569 Pengungsi Rohingya Meninggal di Laut, Jumlah Tertinggi dalam 9 Tahun Terakhir
- VIVA/Dani Randi
VIVA Dunia – Sekitar 569 orang Rohingya tewas atau hilang di laut tahun lalu, jumlah kematian terbesar sejak tahun 2014, saat mereka melakukan perjalanan dengan perahu yang berbahaya ke area Asia Tenggara, menurut badan pengungsi PBB.
UN High Commissioner for Refugees (UNHCR) atau Komisaris Tinggi PBB untuk Pengungsi mengatakan hampir 4.500 orang Rohingya naik perahu melintasi Laut Andaman dan Teluk Benggala pada tahun 2023, melarikan diri dari kamp pengungsi yang padat di Bangladesh atau penganiayaan di negara asal mereka, Myanmar.

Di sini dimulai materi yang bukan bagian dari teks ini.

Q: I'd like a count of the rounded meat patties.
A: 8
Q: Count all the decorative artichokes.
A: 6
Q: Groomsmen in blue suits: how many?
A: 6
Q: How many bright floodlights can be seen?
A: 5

“Perkiraan menunjukkan satu orang Rohingya dilaporkan meninggal atau hilang untuk setiap delapan orang yang melakukan perjalanan pada tahun 2023,” kata juru bicara UNHCR Matthew Saltmarsh dalam sebuah pernyataan, melansir Al Jazeera, Kamis, 25 Januari 2024. “Hal ini menjadikan Laut Andaman dan Teluk Benggala sebagai salah satu perairan paling mematikan di dunia.”
Ratusan ribu orang Rohingya tinggal di kamp-kamp pengungsi yang padat di Bangladesh setelah tindakan brutal yang dilakukan militer Myanmar pada tahun 2017 dan menjadi subjek kasus genosida di Mahkamah Internasional (ICJ).

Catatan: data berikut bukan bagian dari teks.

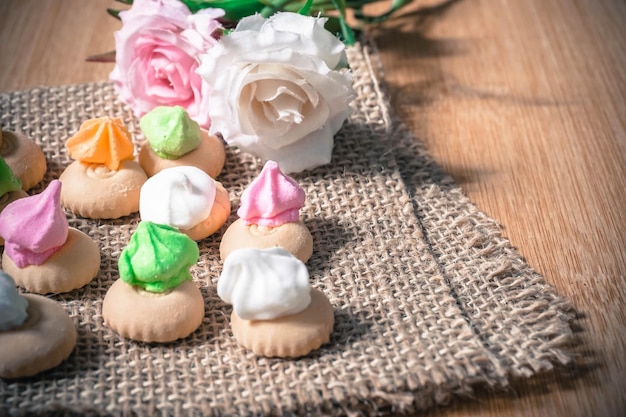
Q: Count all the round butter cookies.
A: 10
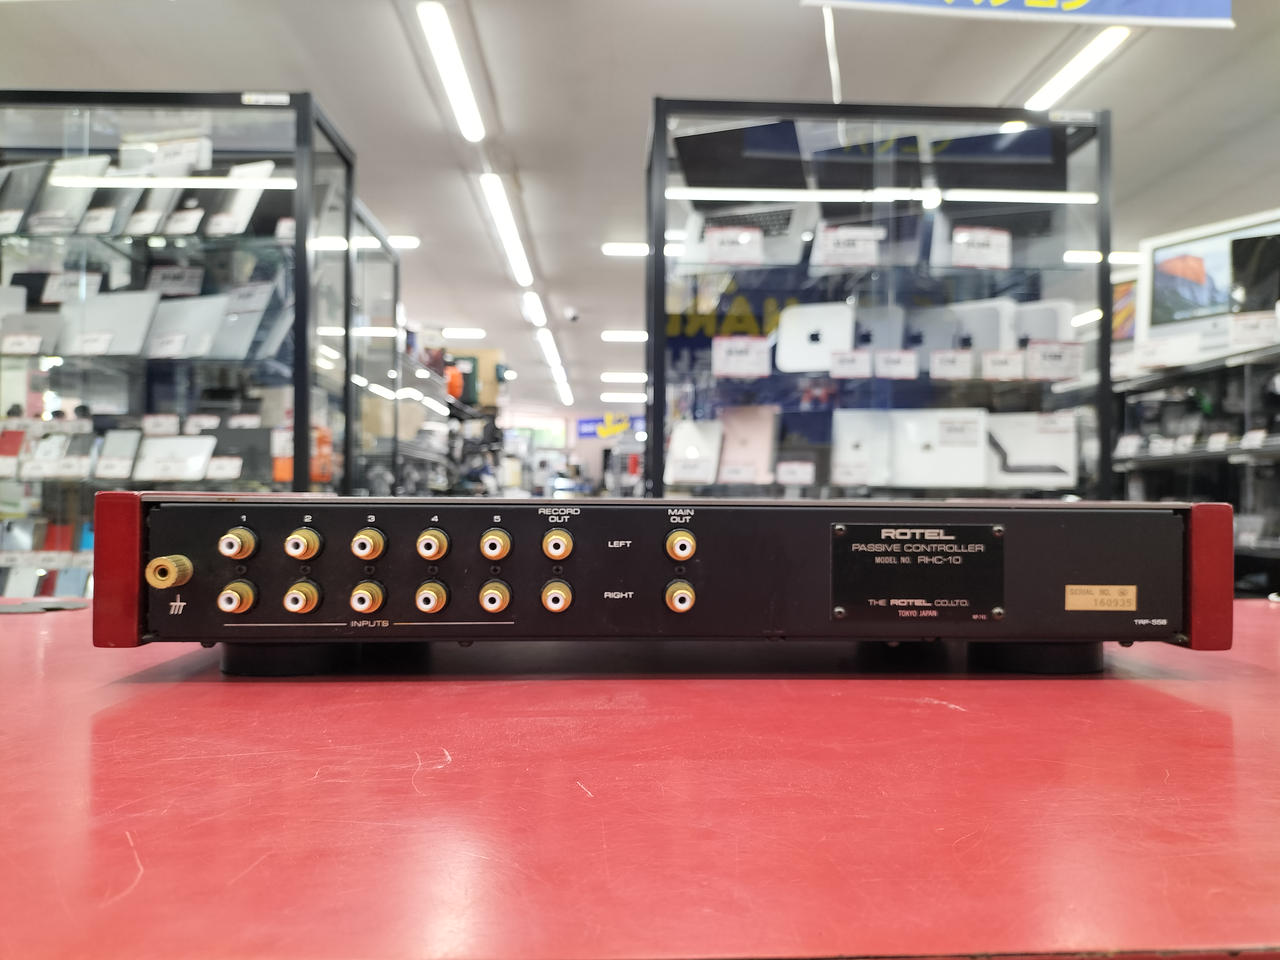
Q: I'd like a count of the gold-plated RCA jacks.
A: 14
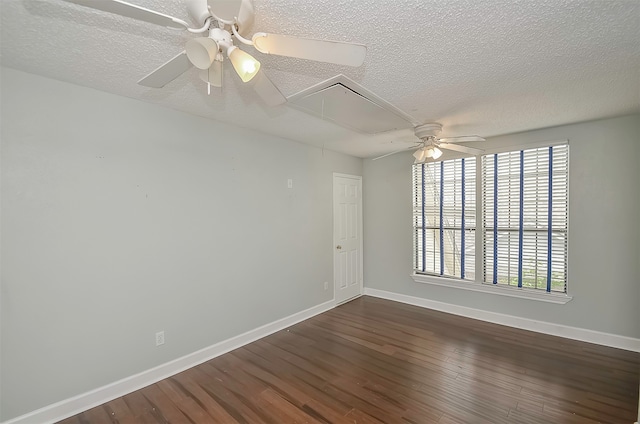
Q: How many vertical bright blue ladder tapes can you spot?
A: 6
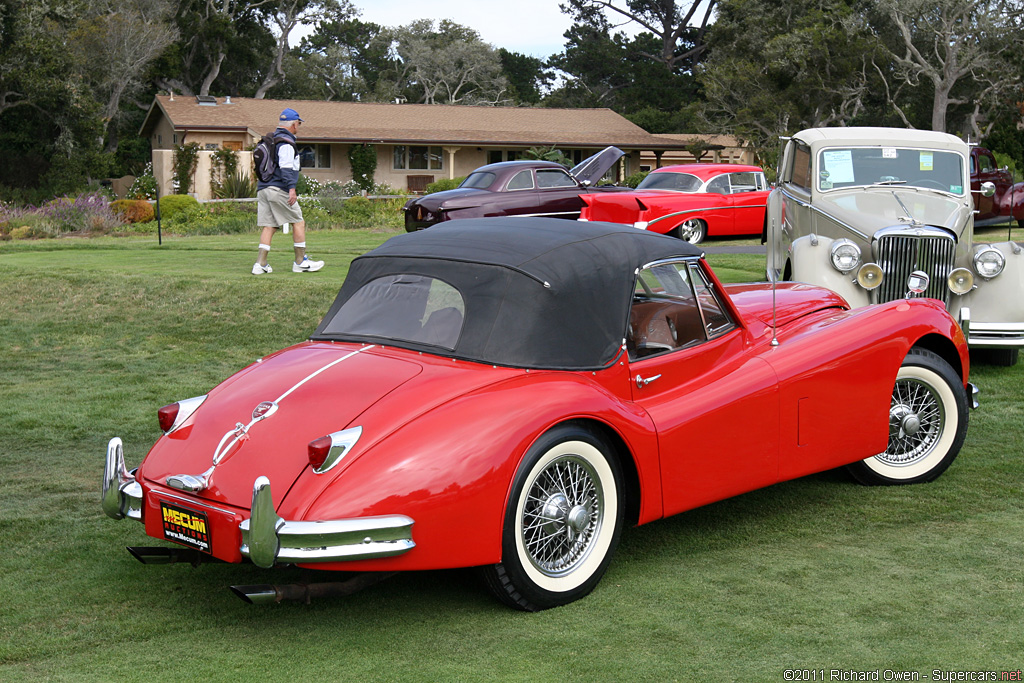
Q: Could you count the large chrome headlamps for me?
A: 2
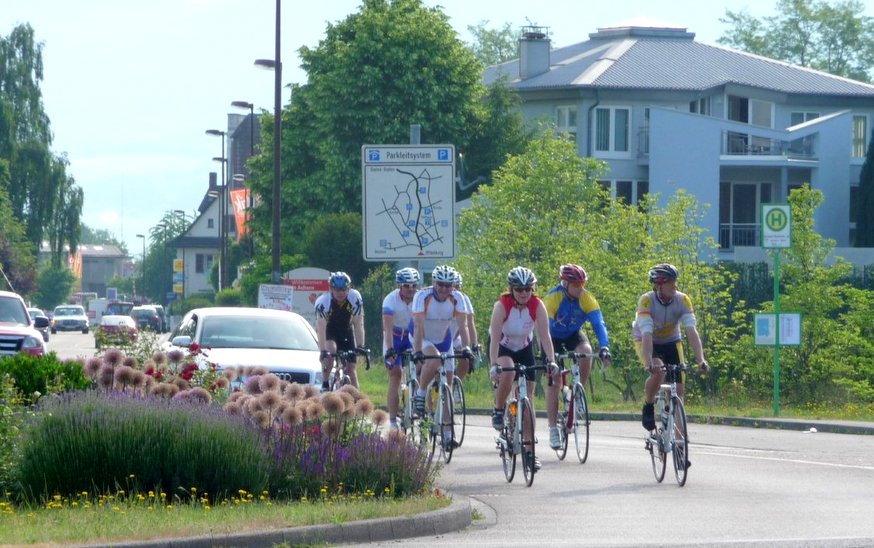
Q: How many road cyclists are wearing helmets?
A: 7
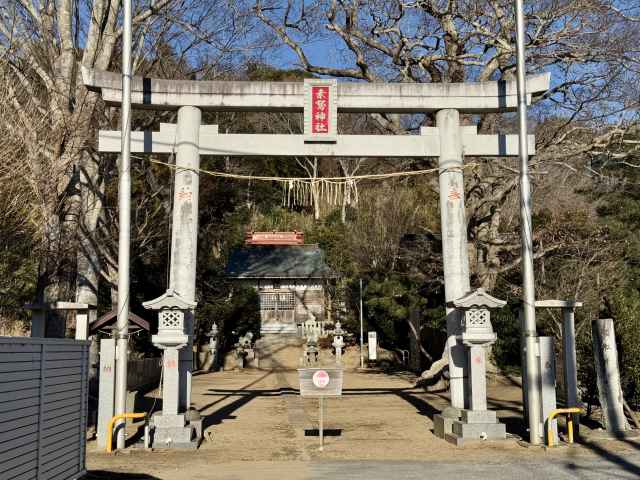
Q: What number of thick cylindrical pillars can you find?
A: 2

Mereka yang masih menetap di Myanmar, tempat militer merebut kekuasaan melalui kudeta hampir tiga tahun lalu, sebagian besar dikurung di kamp-kamp di negara asal mereka, Rakhine, dengan pembatasan ketat terhadap pergerakan dan kehidupan sehari-hari mereka.

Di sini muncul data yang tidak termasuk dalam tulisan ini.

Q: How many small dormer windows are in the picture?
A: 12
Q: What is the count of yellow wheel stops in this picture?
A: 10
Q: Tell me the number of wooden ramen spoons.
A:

Lebih dari 1.500 orang Rohingya mendarat di ujung utara pulau Sumatra di Indonesia dengan perahu kayu yang hampir tidak layak berlayar pada bulan November dan Desember tahun lalu, saat perairan pada umumnya lebih tenang.
Namun meski masyarakat di sana sebelumnya menyambut kedatangan para pengungsi, kali ini warga desa dan pihak militer mendorong perahu kembali ke laut dan mengatakan kepada penumpang bahwa mereka tidak bisa mendarat meskipun kondisi di kapal sangat buruk.
Dalam satu kejadian, sekitar 200 orang dikhawatirkan tenggelam setelah perahu mereka tenggelam di Laut Andaman. Yang lainnya tetap berada di laut selama berhari-hari lebih lama sambil mencari tempat untuk mendarat.
Pada bulan Desember, sekelompok mahasiswa menyerbu sebuah balai komunitas di Banda Aceh di mana puluhan warga Rohingya diberi perlindungan, menuntut agar kelompok tersebut dideportasi.
UNHCR mendesak pemerintah mengambil langkah-langkah untuk menghindari terulangnya tragedi serupa.
“Menyelamatkan nyawa dan menyelamatkan mereka yang berada dalam kesulitan di laut adalah keharusan kemanusiaan dan tugas jangka panjang berdasarkan hukum maritim internasional,” kata pernyataan itu, seraya menambahkan bahwa UNHCR sedang berupaya mengembangkan “respons regional yang komprehensif” terhadap perjalanan kapal tersebut.
Banyak warga Rohingya yang melarikan diri dari Bangladesh dan Myanmar berharap bisa sampai ke Malaysia, negara mayoritas Muslim yang saat ini menampung hampir 108.000 pengungsi Rohingya.
Seperti Indonesia, Malaysia juga tidak menandatangani Konvensi PBB tentang Pengungsi, dan mereka yang tinggal di negara tersebut dianggap sebagai migran tidak berdokumen yang berisiko mengalami pelecehan, penahanan, atau deportasi.